See http://www.grammaticalframework.org/lib/doc/status.html for the current status. This is an ambitious project and hard work, requiring good knowledge of GF and the target language. But the result will be a permanent contibution to language resources, and almost certainly publishable. For instance the Japanese grammar implemented within this Masters programme was published in JapTAL.


Contact and possible supervisor: Krasimir Angelov.

Simplypedia: Accessible reading of Wikipedia with supportive AAC symbols

The background

Studies have shown that up to 25% of the population somtimes have difficulties reading normal informational text. 7–8% of the population has so severe reading difficulties that easy-to-read material is the only possibility for them to read texts. (http://www.lattlast.se/om-oss)

The group of people with reading difficulties is very diverse, they can be dyslectic, deaf, elderly, immigrants och school children. They can also have cognitive disabilities, such as autism, aphasia, dementia, or intellectual disabilities. Research have shown that especially this latter group can be helped by supportive AAC symbols, such as Blissymbolics (http://www.blissymbolics.org).

There is an easy-to-read variant of the English Wikipedia, called the "Simple English Wikipedia" (http://simple.wikipedia.org). The articles are not automatically simplified from the standard Wikipedia, but they are manually crowd-sourced like all other Wikipedias.

The project

In this project you will enhance the Simple English Wikipedia with supportive AAC symbols. You will create a tool (either a server-based web service, or a stand-alone program, or an auto-generated web site), which is a mirror of Wikipedia, but where the text is enhanced by AAC symbols. Like this:

The tool should read the text of a given Wikipedia article and process it to find out which symbols and where they should be attached. The text must be sentence segmented, POS tagged and parsed, to find out the main verbs and other important words and grammatical relations. Then it can look up each word, or a synonym or a hypo-/hypernym, in a symbol dictionary.  The resulting text should then be displayed for the user.

There are lots of extra things that can be added. One example is to use a Named Entity Extraction module to find names, and then try to match them with pictures or logos. Another example is to make use of the Wikipedia links to find a suitable picture that can be shown together with the link.

The qualifications

You will only use existing NLP components for tagging, parsing etc. But there will be a lot of programming to make the components work well together. NLTK can probably be used a lot, but there will certainly be things that you have to solve outside of NLTK.

The project involves script programming and web programming, so you need to know your Python and a good deal of HTML. Javascript is a plus but not necessary, depending on what kind of tool you want to do.

The future

If you work hard and make a good project, you stand a good chance to get a paper published in the International Workshop on Speech and Language Processing for Assistive Technologies (http://www.slpat.org/slpat2013).

The supervisor

Peter Ljunglöf, Department of Computer Science and Engineering (Data- och informationsteknik).

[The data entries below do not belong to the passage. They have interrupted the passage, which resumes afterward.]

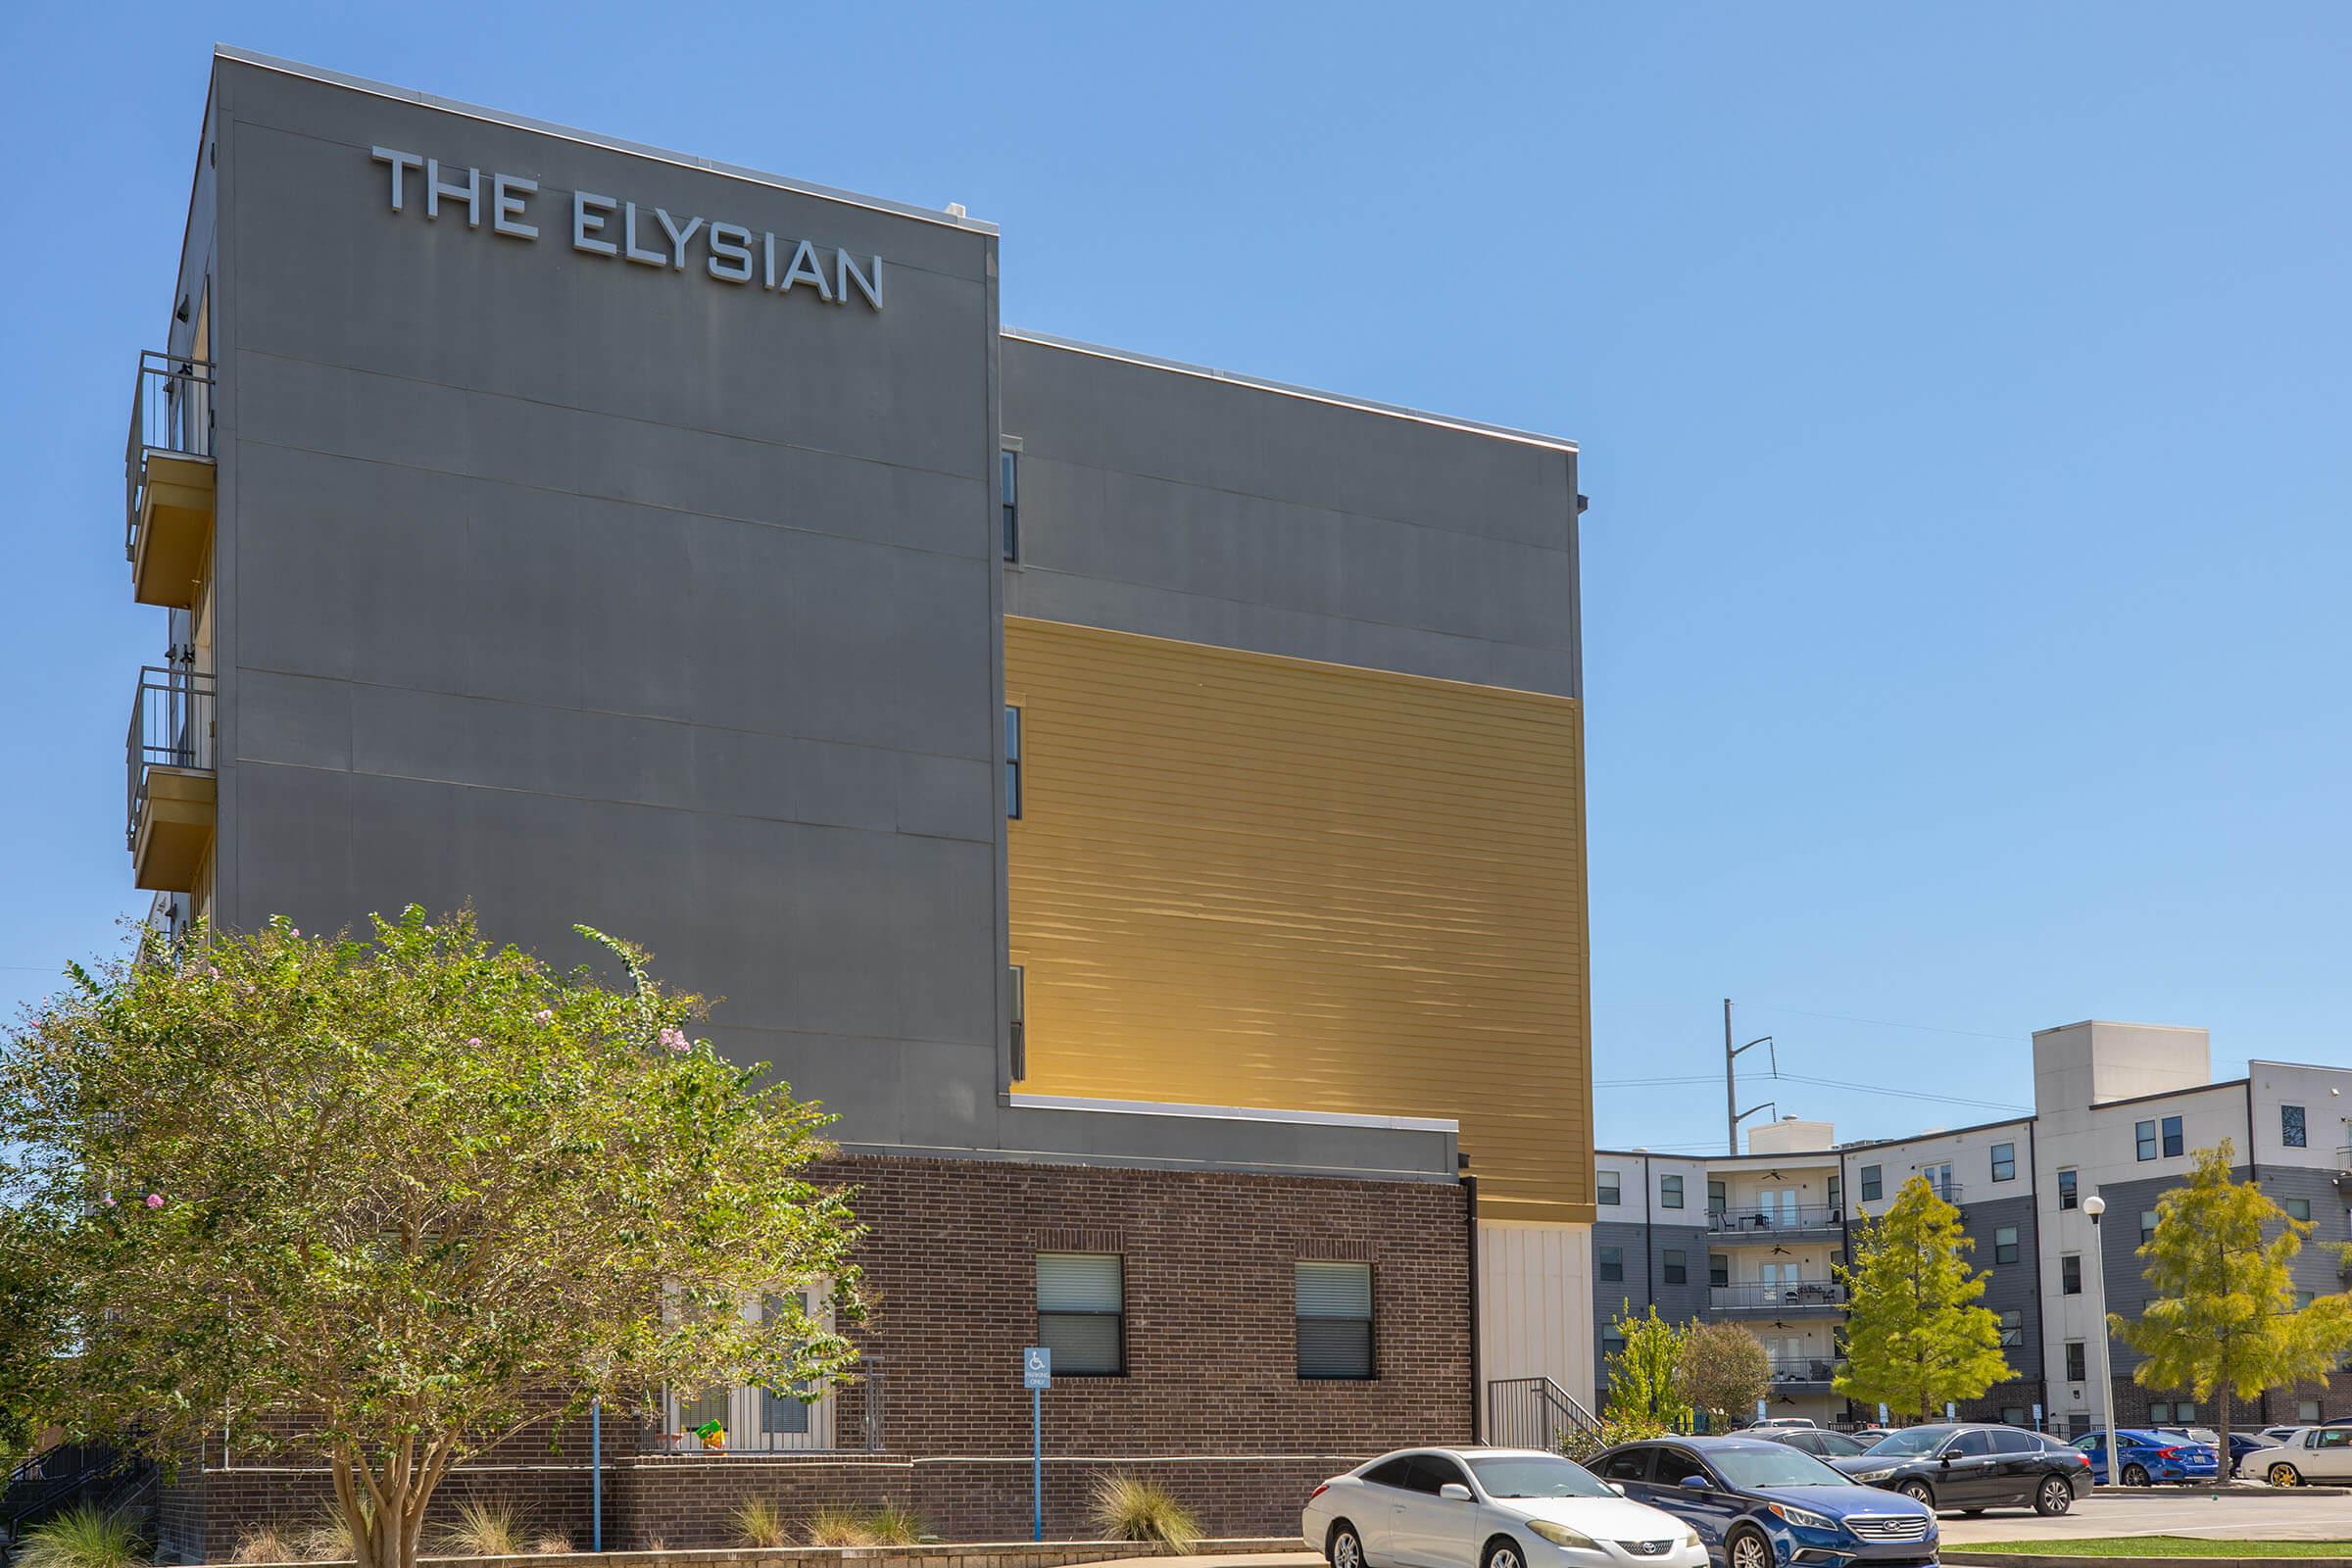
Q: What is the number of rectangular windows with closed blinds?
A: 2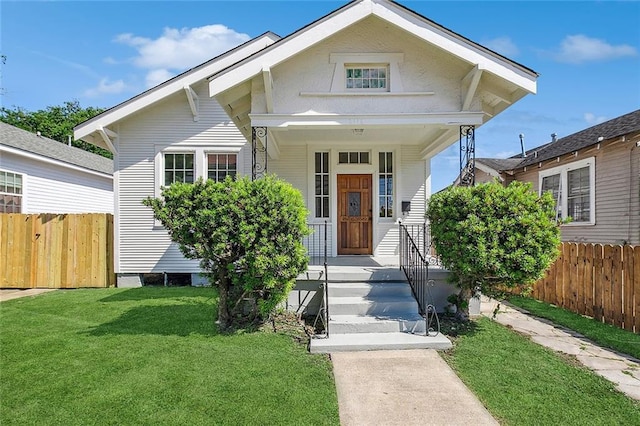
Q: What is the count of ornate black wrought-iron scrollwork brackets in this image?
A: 2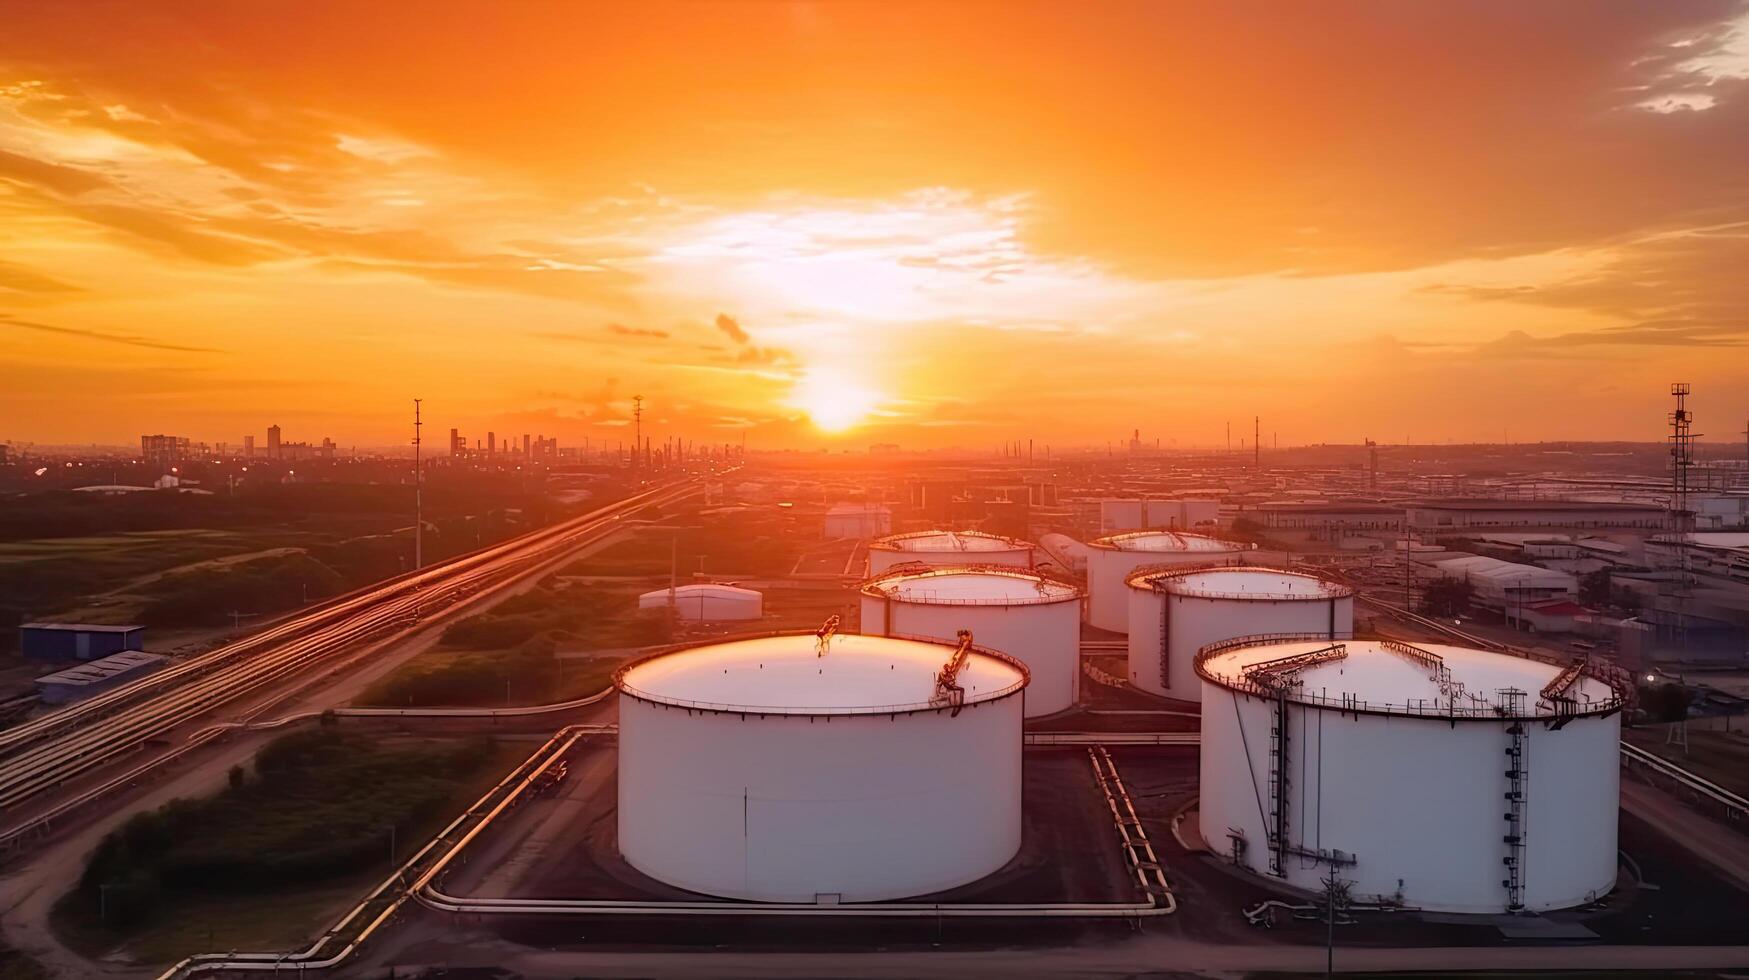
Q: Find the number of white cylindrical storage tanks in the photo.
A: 6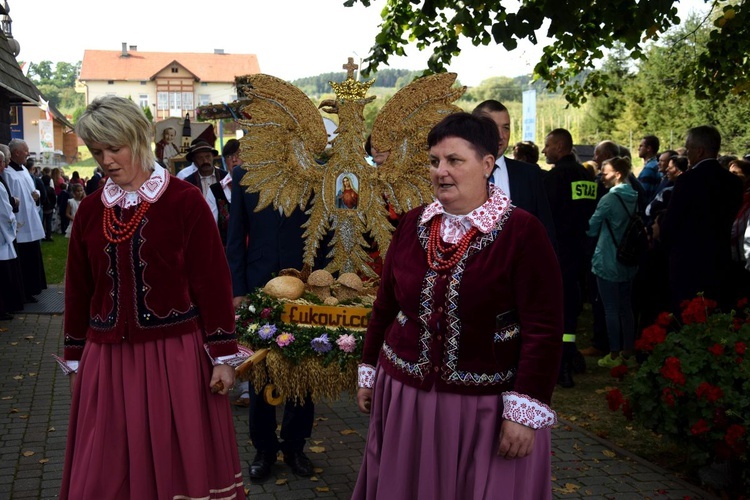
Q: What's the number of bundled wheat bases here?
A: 1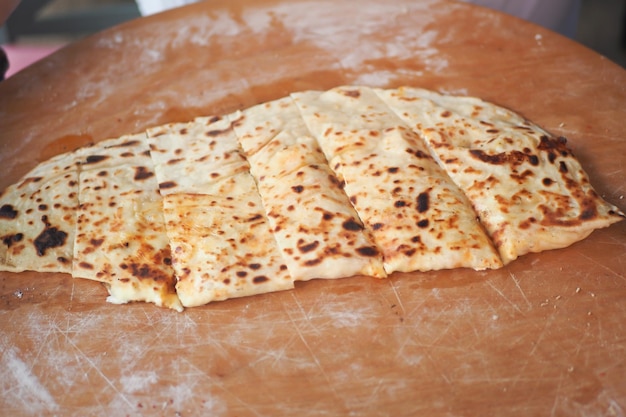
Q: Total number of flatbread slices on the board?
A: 6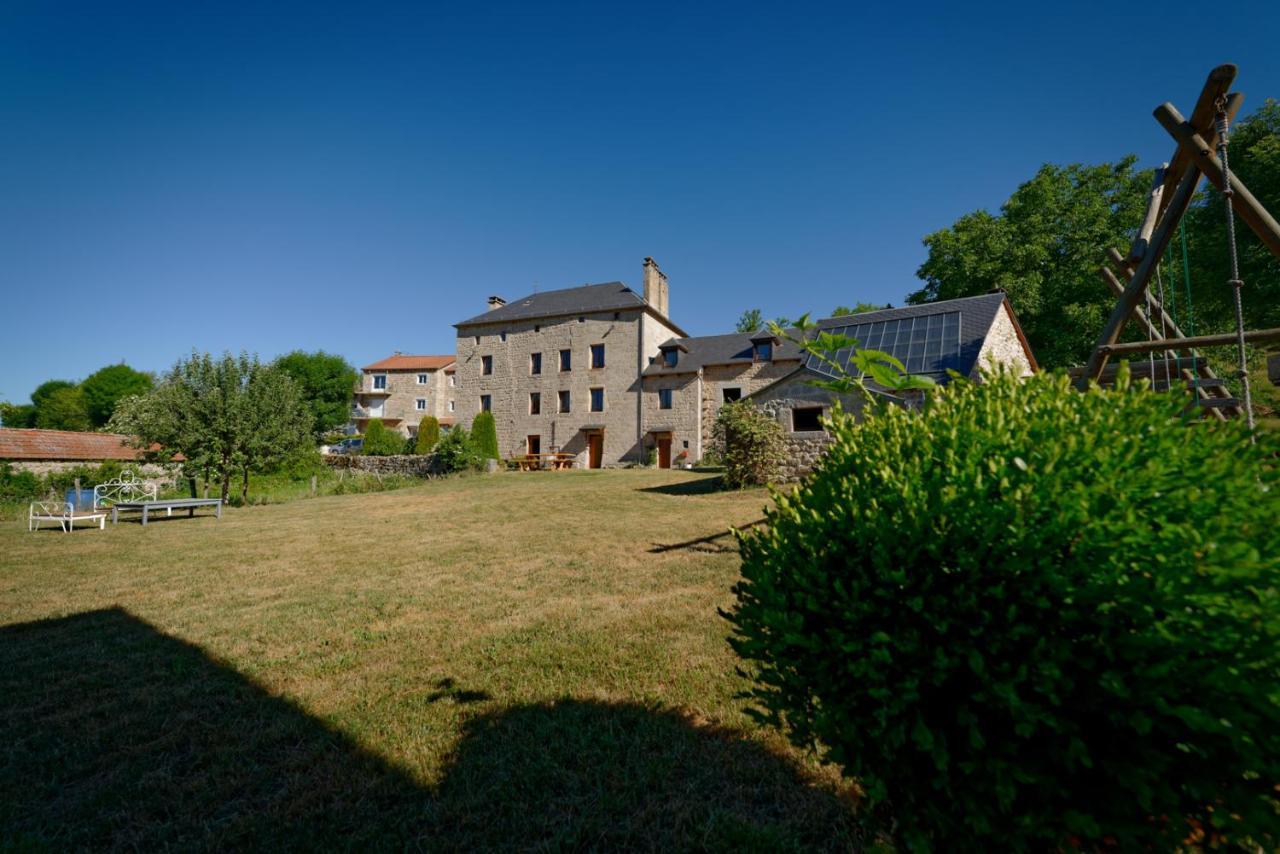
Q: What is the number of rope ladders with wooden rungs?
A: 0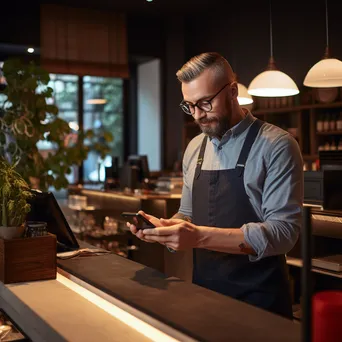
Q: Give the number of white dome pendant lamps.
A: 3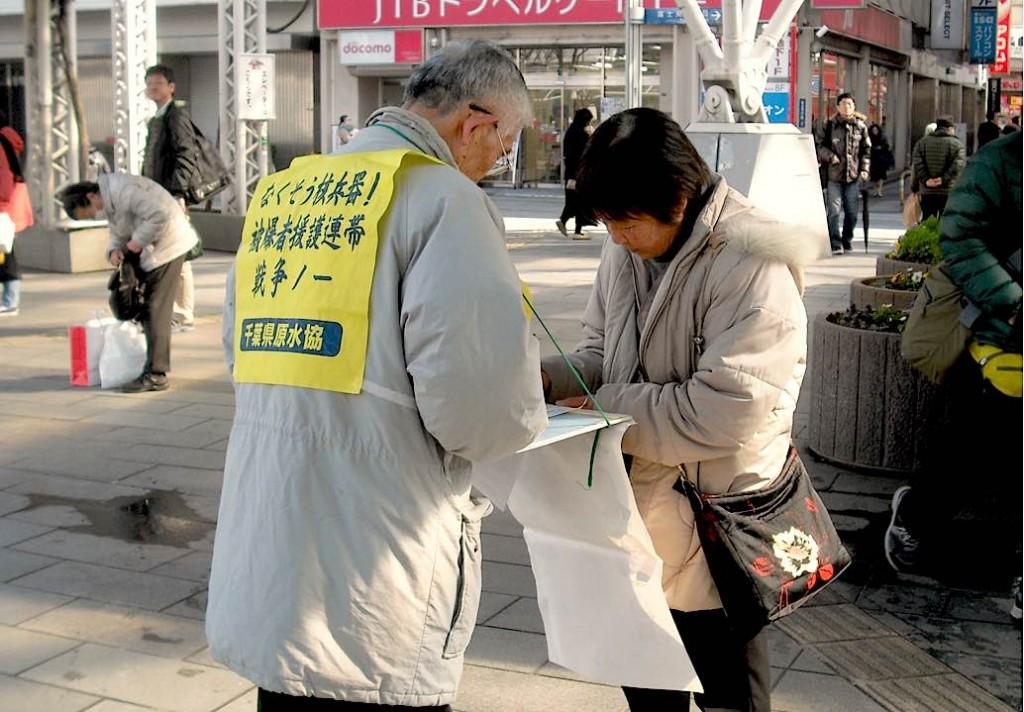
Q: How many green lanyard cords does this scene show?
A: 1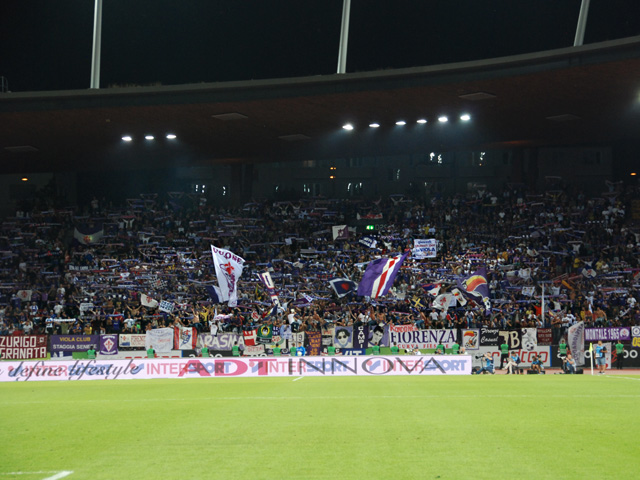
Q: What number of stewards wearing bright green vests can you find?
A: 14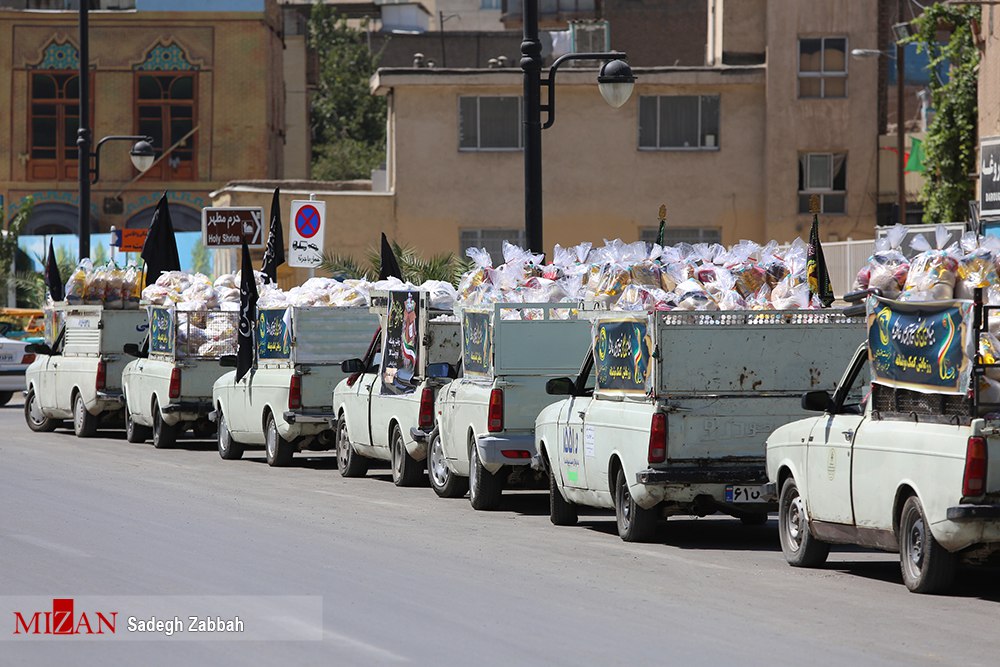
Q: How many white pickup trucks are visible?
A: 7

High-quality translation of web pages in GF


The idea is to build a grammar for some standardized kind of web pages, for instance, personal CV's, which permits high-quality translation. This project has a potential to be carried out with industrial partners, who might also help define and evaluate the results. There is publication potential, but also commercial potential in this task.


Contact and possible supervisor: Aarne Ranta.

Creating a large-scale translation lexicon for GF


This work uses resources like WordNet and Wiktionary to create a translation dictionary usable for open-text translation. The size should be at least 10k lemmas. Similar work has recently been carried out for e.g. Hindi, Finnish, German, and Bulgarian. Like the previous task, this is an ambitious project with the potential to leading to a publication.


Contact and possible supervisor: Aarne Ranta.

GF Resource Grammar for a yet unimplemented language


See http://www.grammaticalframework.org/lib/doc/status.html for the current status. This is an ambitious project and hard work, requiring good knowledge of GF and the target language. But the result will be a permanent contibution to language resources, and almost certainly publishable. For instance the Japanese grammar implemented within this Masters programme was published in JapTAL.


Contact and possible supervisor: Aarne Ranta.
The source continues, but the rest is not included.